### TASK STATEMENT
When a line of the entries below contains "white", it counts once; state how many such lines there are and nothing else.

○ ○ ○ ○ ○

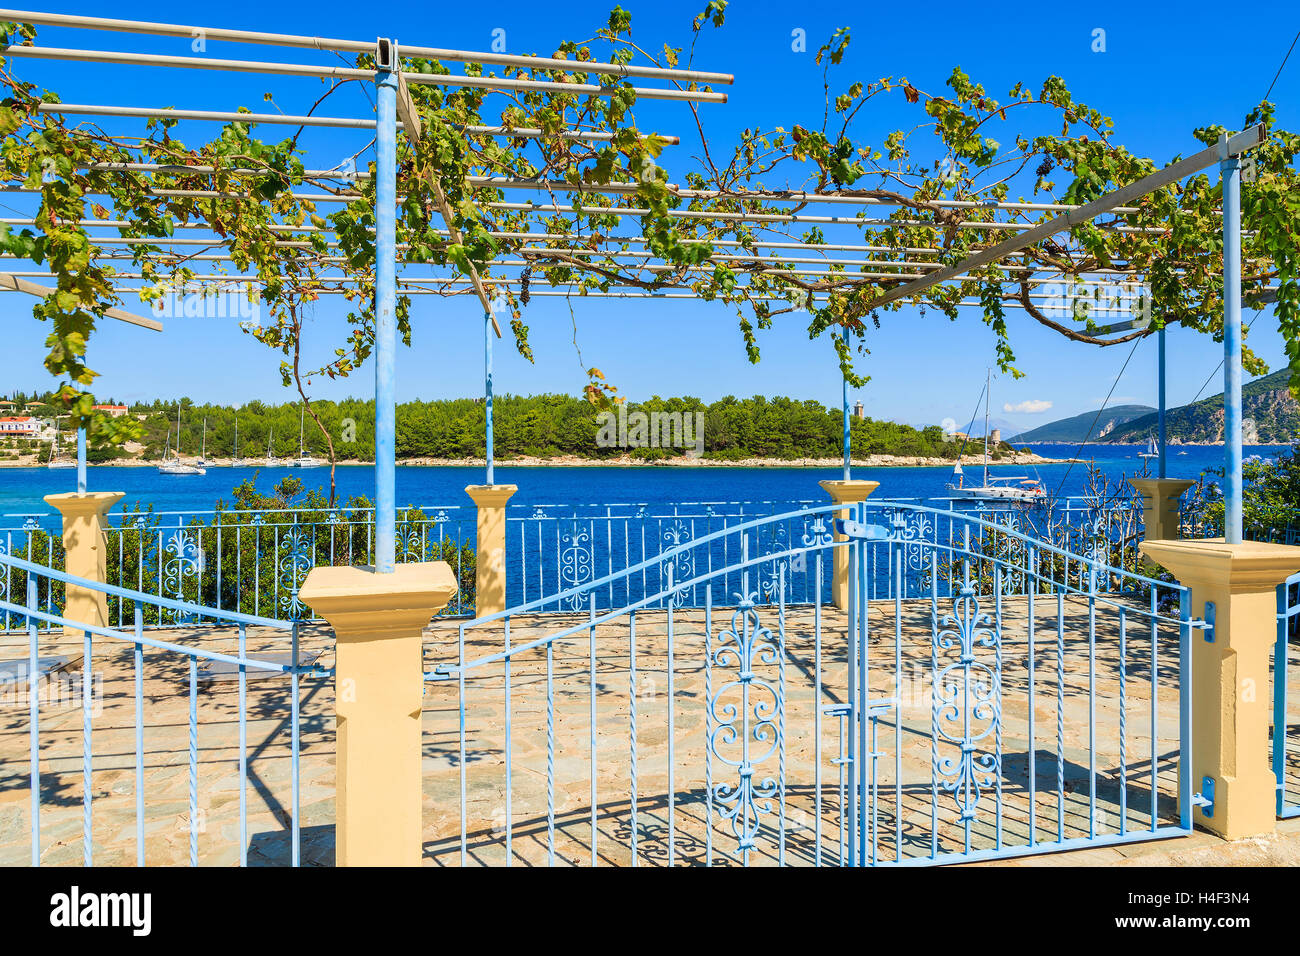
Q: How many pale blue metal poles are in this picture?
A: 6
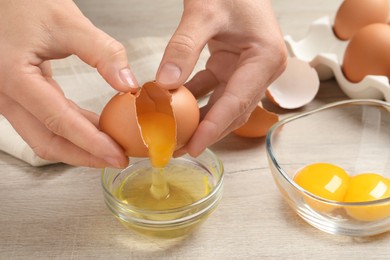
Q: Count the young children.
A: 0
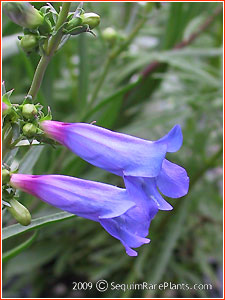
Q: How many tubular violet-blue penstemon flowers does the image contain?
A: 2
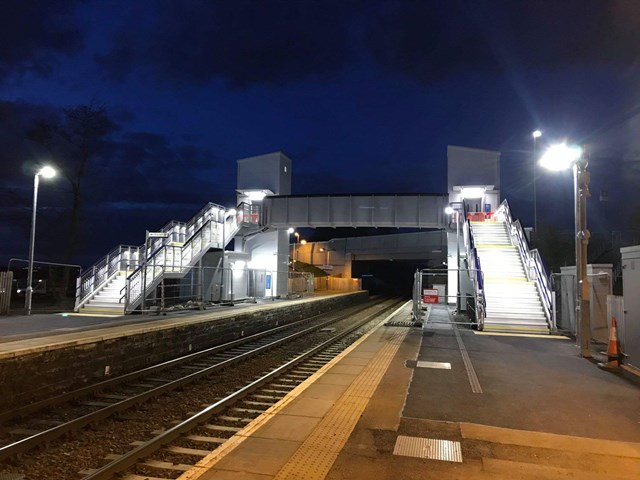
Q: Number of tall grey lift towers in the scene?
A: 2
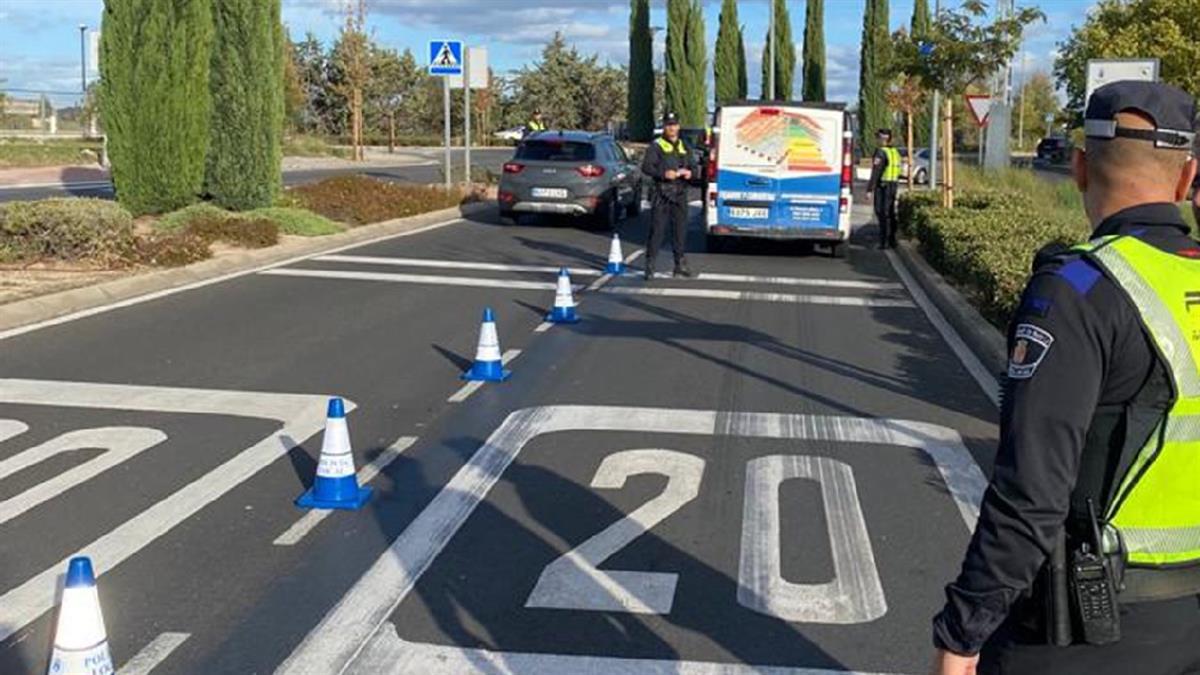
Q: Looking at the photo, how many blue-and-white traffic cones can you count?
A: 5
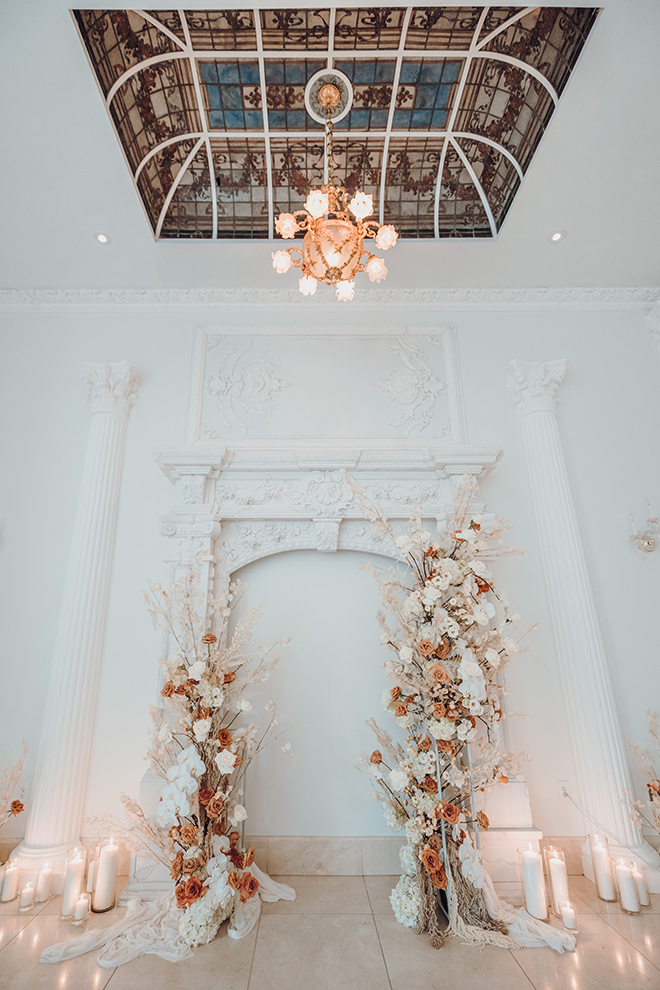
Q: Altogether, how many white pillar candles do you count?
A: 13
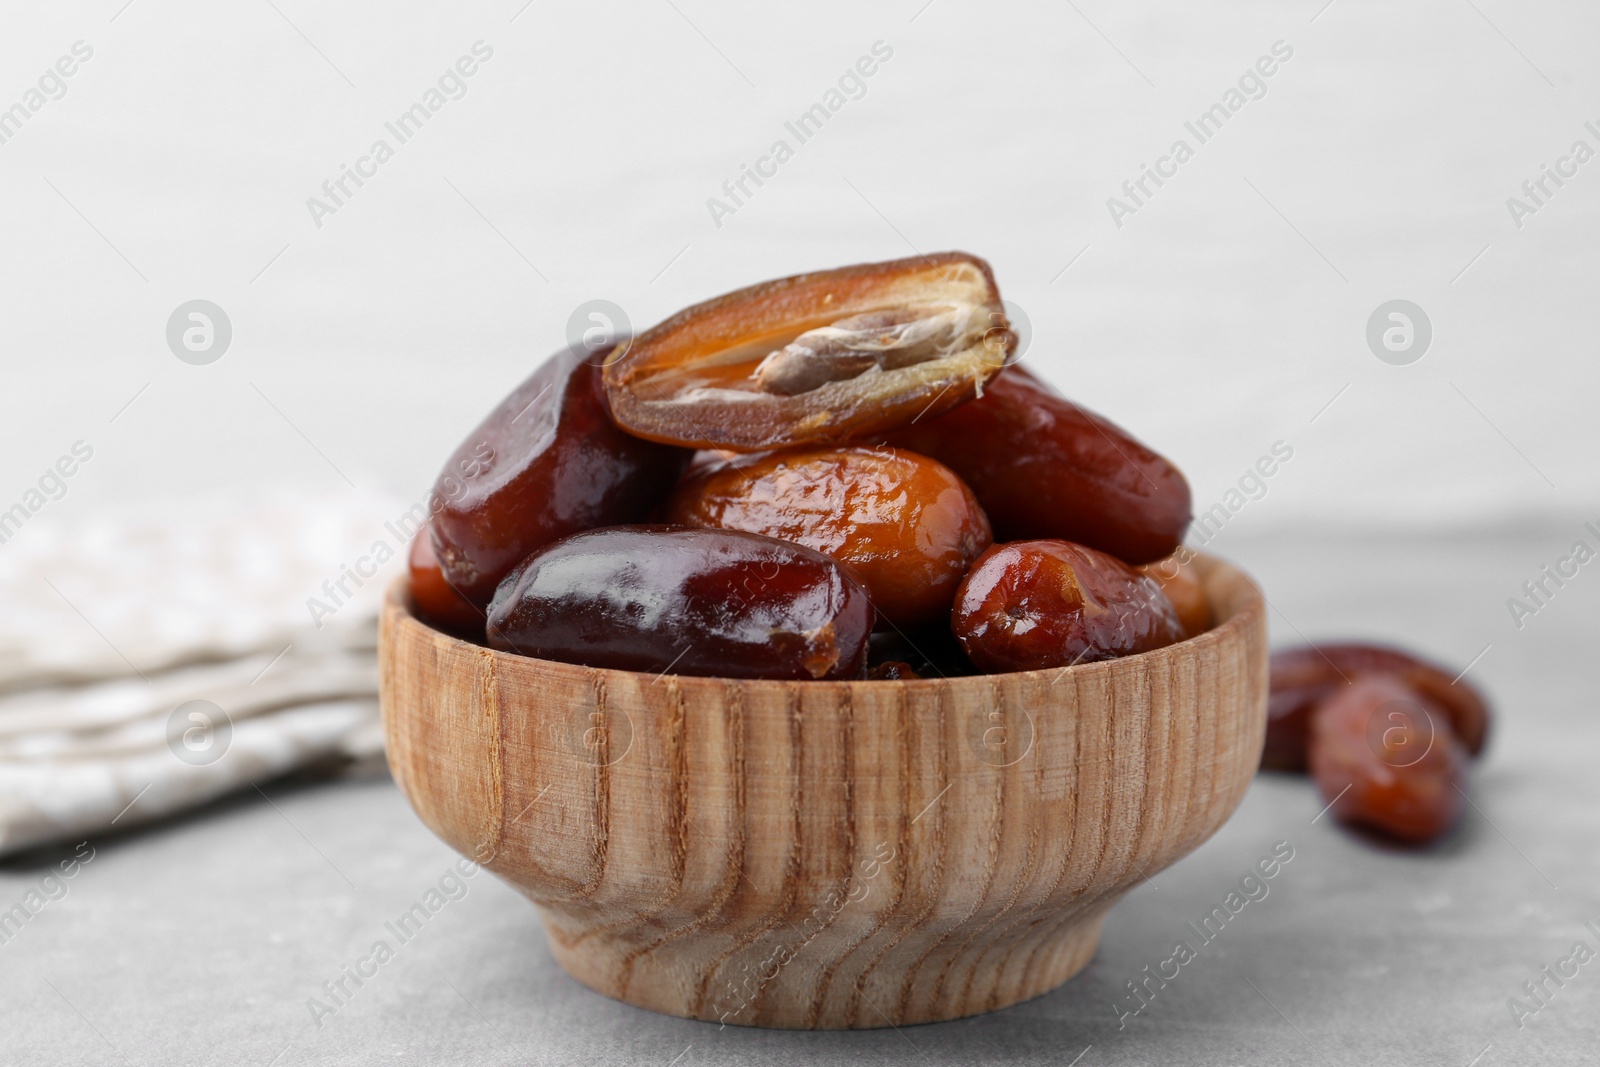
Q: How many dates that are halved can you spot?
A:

○ ○ ○ ○ ○

### ANSWER TO THIS EXERCISE
2